学園はすっかり平穏を取り戻し、あの日の事件はまるで嘘だったかのように、生徒たちの間では徐々に過去の出来事として語られるようになっていた。
エドウィンが提唱した「地脈の魔力の乱れ」という説は公式見解となり、それ以上の調査は行われなかった。
しかし、まふゆ、レオンハルト、セリウス、そしてミカゲの四人の間には、あの日以来、言葉にはしない確かな絆と、エドウィンに対する拭いきれない疑念が根付いていた。
……そして今日、初夏の日差しが眩しい、ある晴れた日のこと。
A組の教室は、朝からどこか浮足立った空気に包まれていた。
「プール解禁日やーーー!!!」
まふゆの純粋で元気な声が、教室に響き渡る。
その言葉を皮切りに、クラス中の生徒たちが一斉に騒ぎ出した。
「待ってましたー!」
「今年はどんな水着が流行ってるんだろうな?」
「日焼け止めしっかり塗らないと!」
特に女生徒たちは、新しい水着の話や体型を気にする声で盛り上がっている。男子生徒たちも、どこかそわそわと落ち着かない様子だ。
そんな喧騒の中、まふゆの周りに座る三人の反応は、それぞれ対照的だった。
「……プールか。まあ、体を動かすのはいいことだな」
前の席に座るレオンハルトは、腕を組みながら冷静な口調で言う。しかし、その耳がほんのりと赤くなっているのを、誰にも気づかれてはいない。彼は、後ろの席のまふゆがどんな水着を着るのか、気になって仕方がないのを必死に隠していた。
「ちょ、ちょっと、まふゆ!声が大きいよ……!」
隣の席のセリウスは、顔を真っ赤にして慌ててまふゆに注意する。彼は人一倍、肌を晒すことに抵抗があった。特に、自分のハーフエルフとしての身体的特徴が露わになるかもしれない水泳授業は、楽しみ半分、憂鬱半分といったところだった。
「…………」
後ろの席のミカゲは、相変わらず無表情で窓の外を眺めている。しかし、彼の影はいつもよりわずかに濃く、揺らめいているように見えた。
(……水着。他の男共があんたの姿を見る……)
彼の内側では、独占欲と嫉妬の黒い炎が静かに燃え上がっていた。もし不埒な視線を向ける者がいれば、即座に影に引きずり込む準備はできている。

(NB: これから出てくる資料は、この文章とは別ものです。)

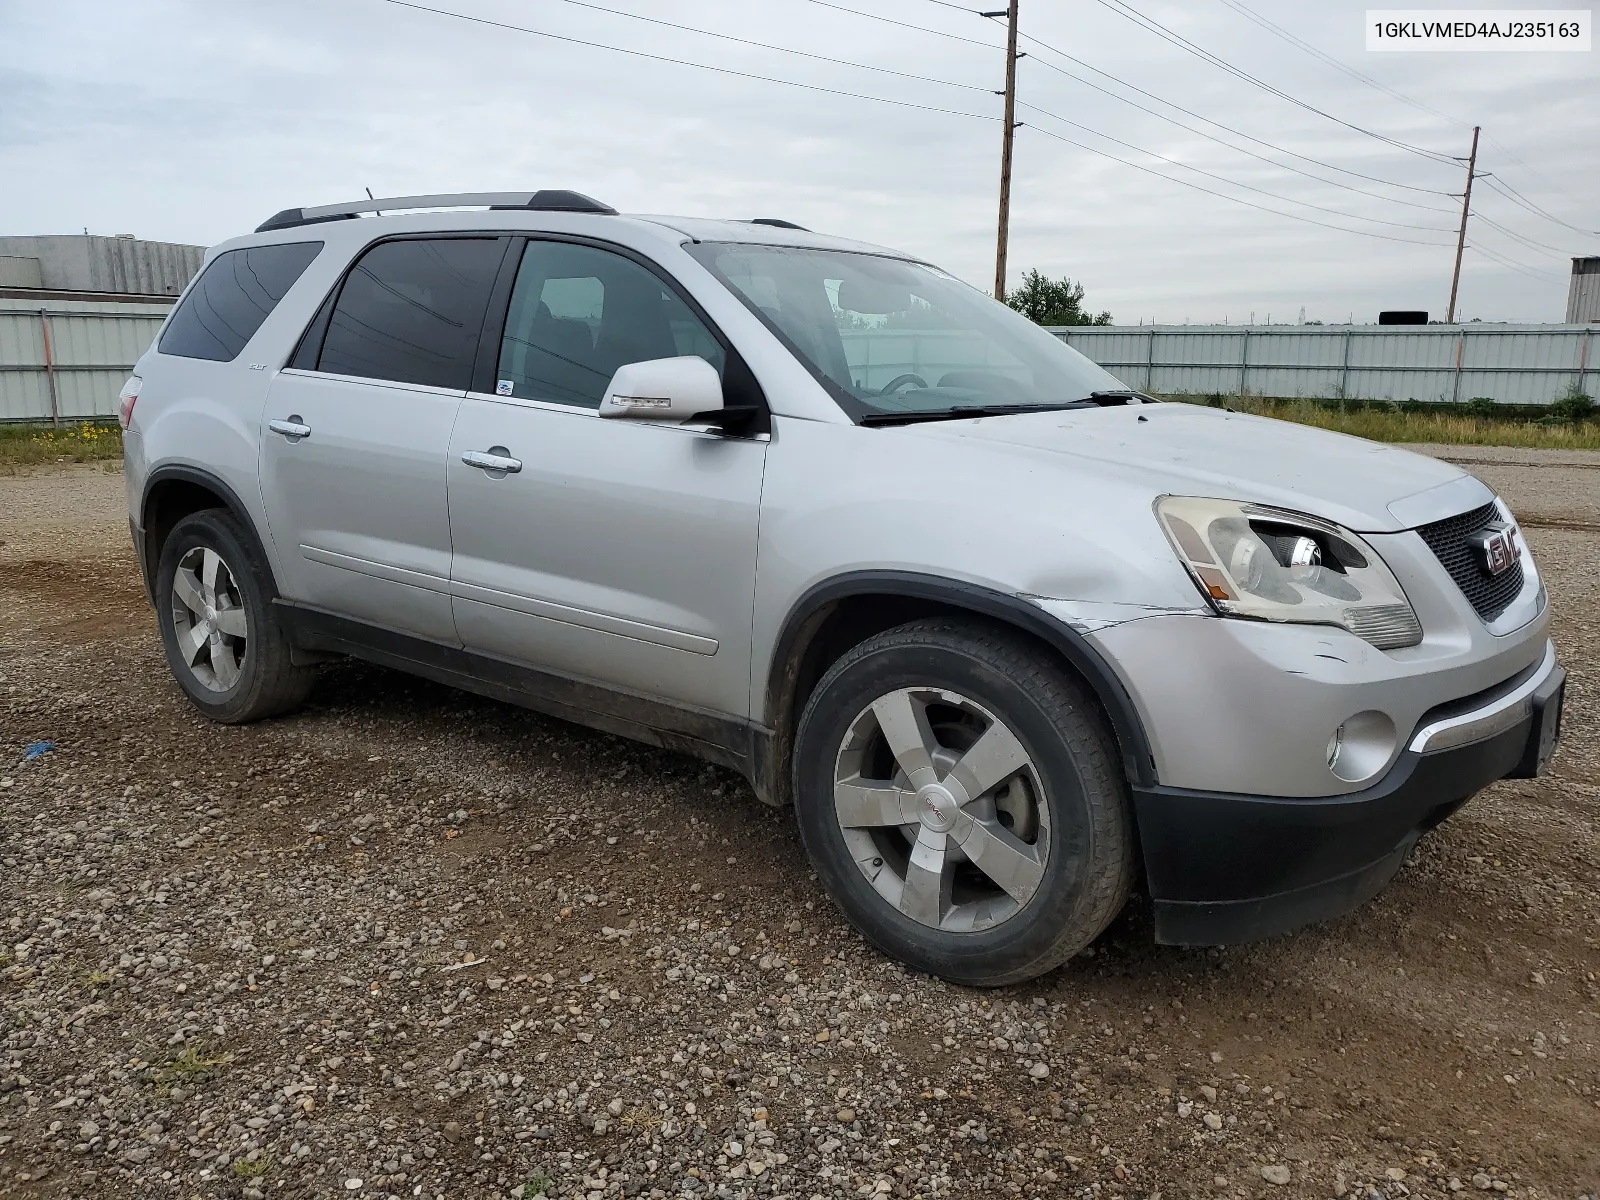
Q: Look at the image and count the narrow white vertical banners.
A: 0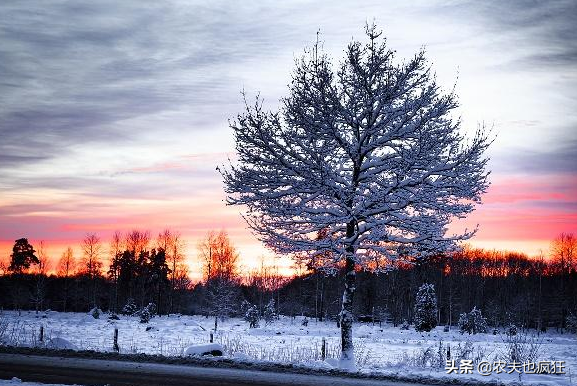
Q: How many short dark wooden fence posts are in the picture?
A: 5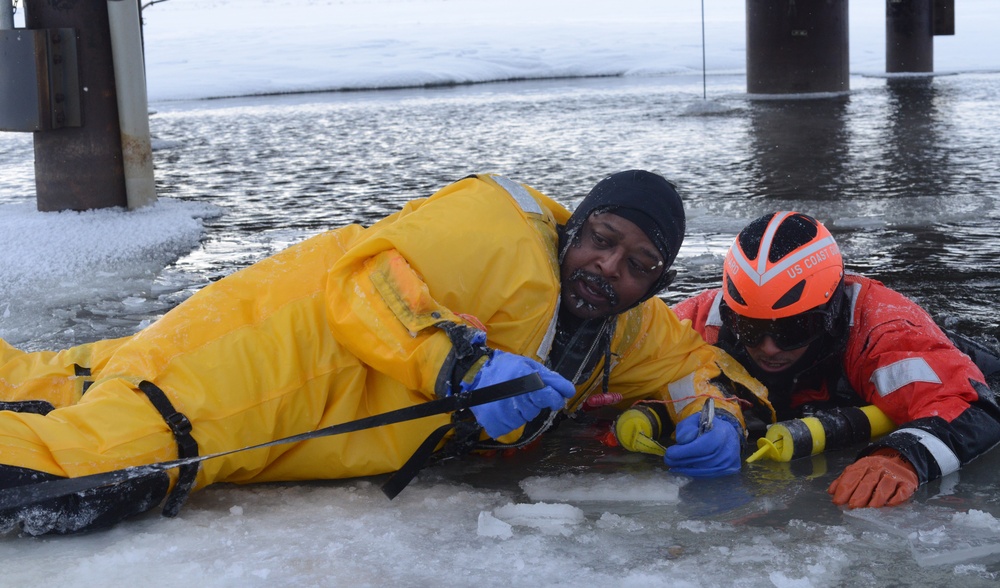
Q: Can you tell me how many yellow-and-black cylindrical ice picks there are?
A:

やがて、教室の扉が開き、A組担任のエドウィンが入ってきた。
「はい、皆さん静粛に。浮かれているようだけど、水泳『授業』だということを忘れないように」
彼はいつも通りの柔和な笑みを浮かべている。しかし、その視線は一瞬、歓声を上げた張本人であるまふゆに向けられ、ねっとりとした光を帯びた。
「……特に、まふゆ君。君のような果実は、水辺では格別だろうから。悪い虫がつかないよう、私がしっかり見ていてあげよう」
その囁くような声は、まふゆの耳にだけ届いた。背筋にぞくりと冷たいものが走る。
三人の男たちが、そのエドウィンの視線に気づき、一斉に鋭い敵意を彼に向ける。
夏の始まりを告げる水泳授業は、早くも波乱の幕開けを迎えようとしていた。